I'm wondering if anyone can give me advice with the following issue:

I had a couple of leftover sheets of Fuji color paper which I took out of the darkroom and exposed to full light.  I was really surprised by the beautiful blue color of the sheets.  I noticed if I left an object on the paper it left a faint afterimage.  

I'm wondering how I can fix the paper to stay in that state.  Would it work to just run the paper through fixer and skip using the developer?  What will happen to the paper if I do nothing?

Thanks in advance for any advice.

Josh


----------



## orlovphoto (Feb 8, 2011)

Hi Josh.

If you do nothing at al the paper will go darker and darker every time you will take it out into the light so you can keep your image that way if you don't show it in bright light and for not too long, but eventually it will be lost due to chemical fogging (probably will take 10-20-30 years though)

If you out in the developer it will of course go completely  black.

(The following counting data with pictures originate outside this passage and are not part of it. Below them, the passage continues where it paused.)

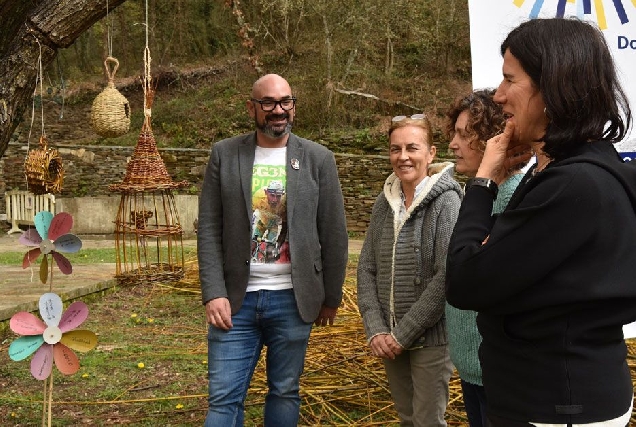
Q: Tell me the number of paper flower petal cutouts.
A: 14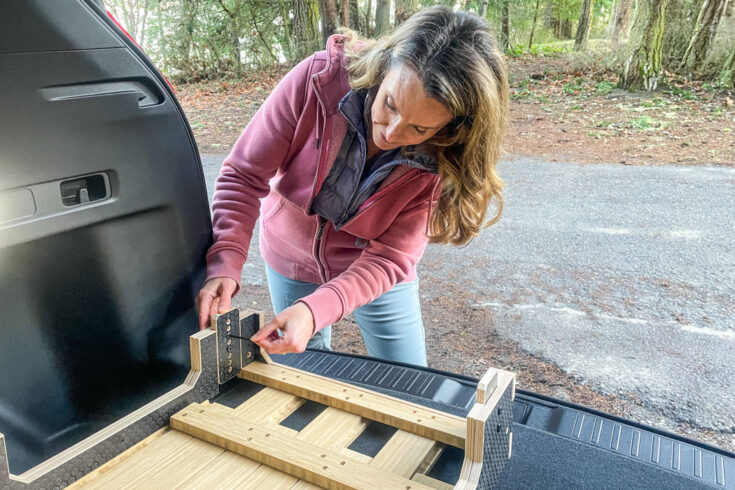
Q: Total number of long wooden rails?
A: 2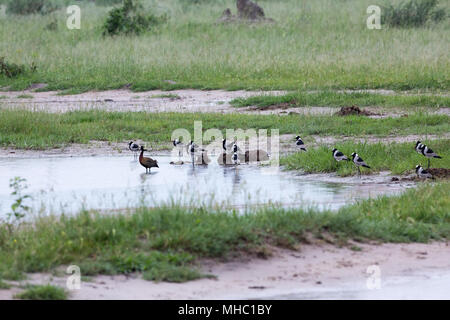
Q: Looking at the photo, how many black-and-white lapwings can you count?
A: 11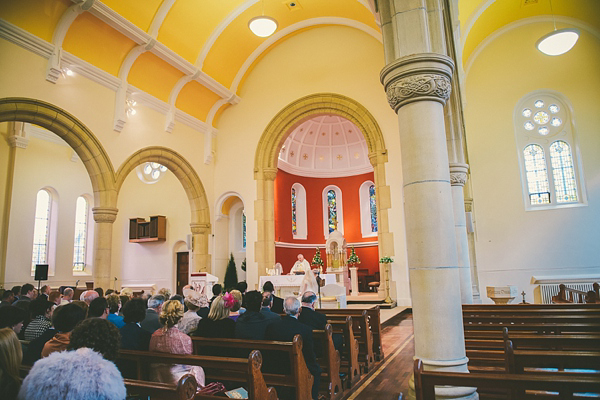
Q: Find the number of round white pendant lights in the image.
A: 2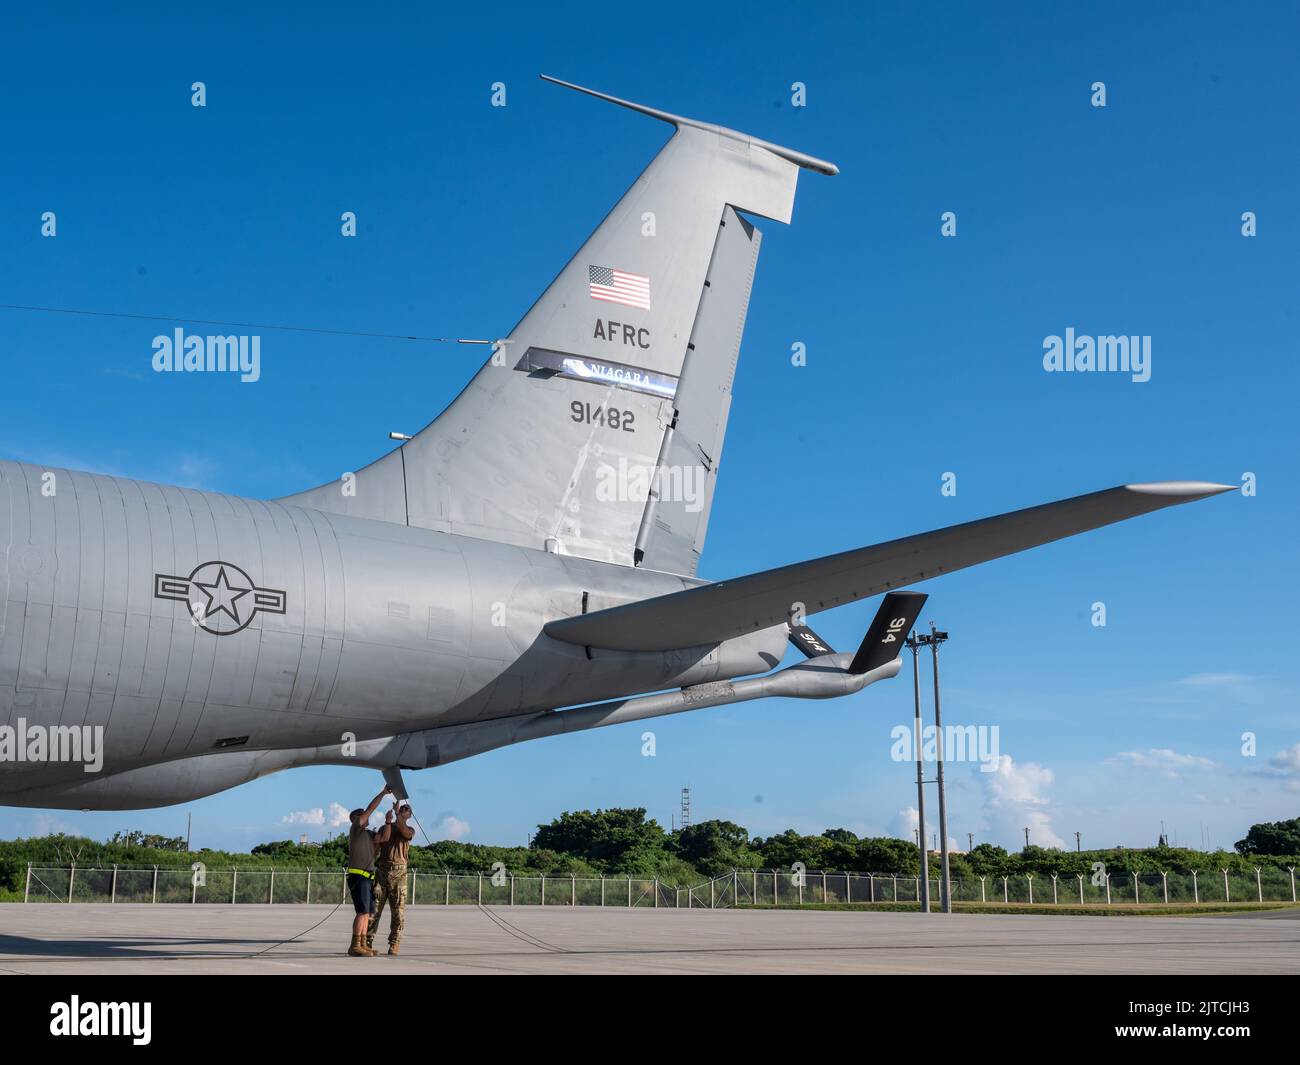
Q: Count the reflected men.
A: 0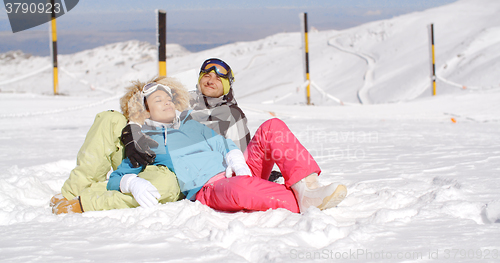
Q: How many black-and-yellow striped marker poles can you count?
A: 4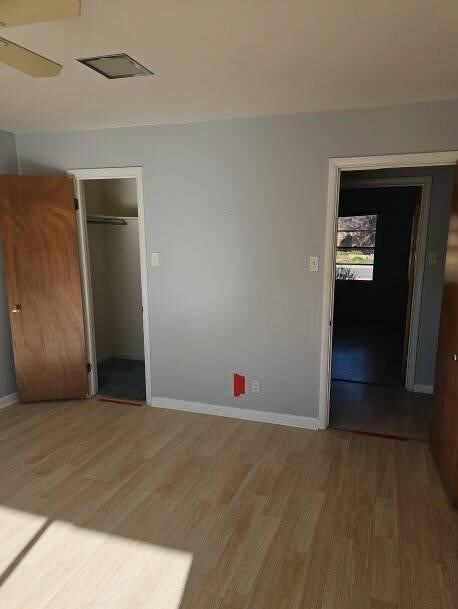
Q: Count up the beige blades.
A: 2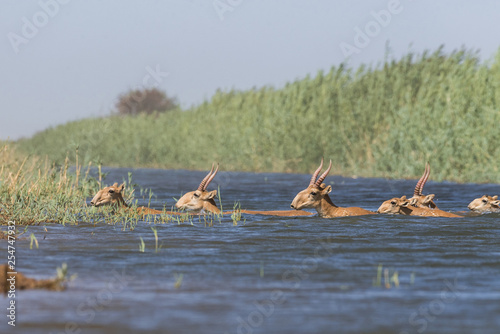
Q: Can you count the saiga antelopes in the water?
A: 6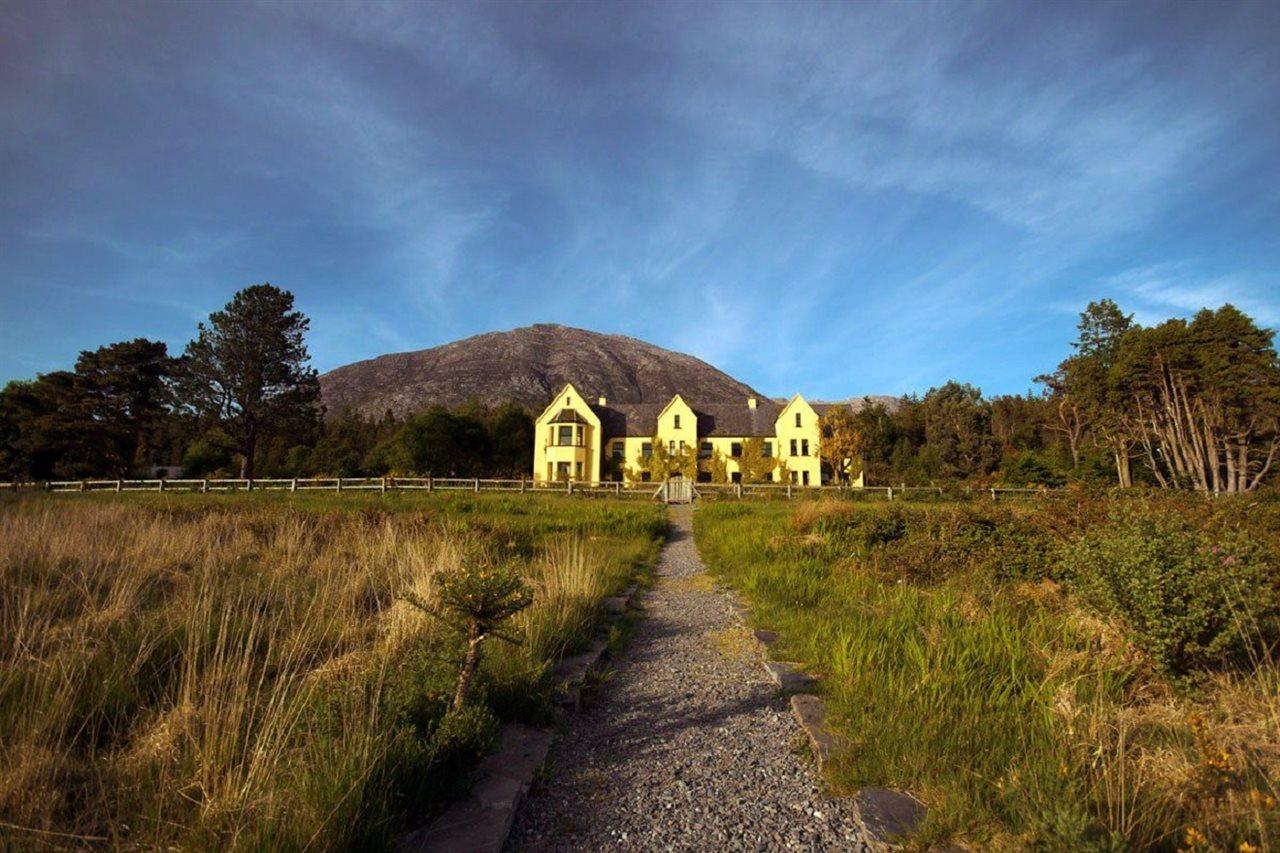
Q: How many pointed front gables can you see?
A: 3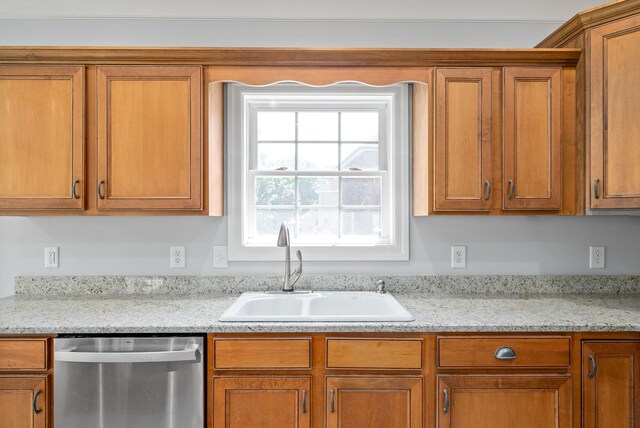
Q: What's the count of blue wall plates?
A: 0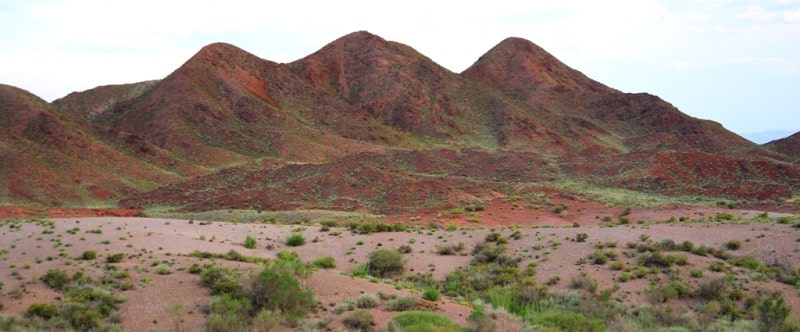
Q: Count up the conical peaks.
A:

I have never really tried fixing that faint image (though I have seen it plenty after leaving paper out over the years). My guess though is that it will not work and your paper will go completely white as the fixer takes out unexposed/undeveloped silver. Now, if you leave an object on the paper for a LONG time in pretty bright light and will achieve a pretty high contrast it MAY stay, but I bet it would soften as the chemical reaction of the developer is a lot stronger than just the one induced by light alone so I would expect most of that exposed silver to be ready to leave the paper as soon as the fixer hit it.

Try it, I'd be interested to hear the results. Try leaving a sheet out by the window with something really opaque and heavy so it sits in one place on it for a day or two (you'll get some really dark values in the exposed area)

Good luck!


----------



## jtons (Feb 8, 2011)

Thanks so much for the response.  Now I am really curious how long it will take to turn total black.  

I will try some things out and share my results.


----------



## christopher walrath (Feb 8, 2011)

If you're just curious, try a fix bath, then pop it in the developer for a few seconds and then fix again.  Might keep it from getting too dark as a lot of the halides will have been rinsed leaving a much more faint version of the latent image to be converted to metallic silver.  Never tried it personally, but given the inkling that's might be what I would try for poops and grins.


----------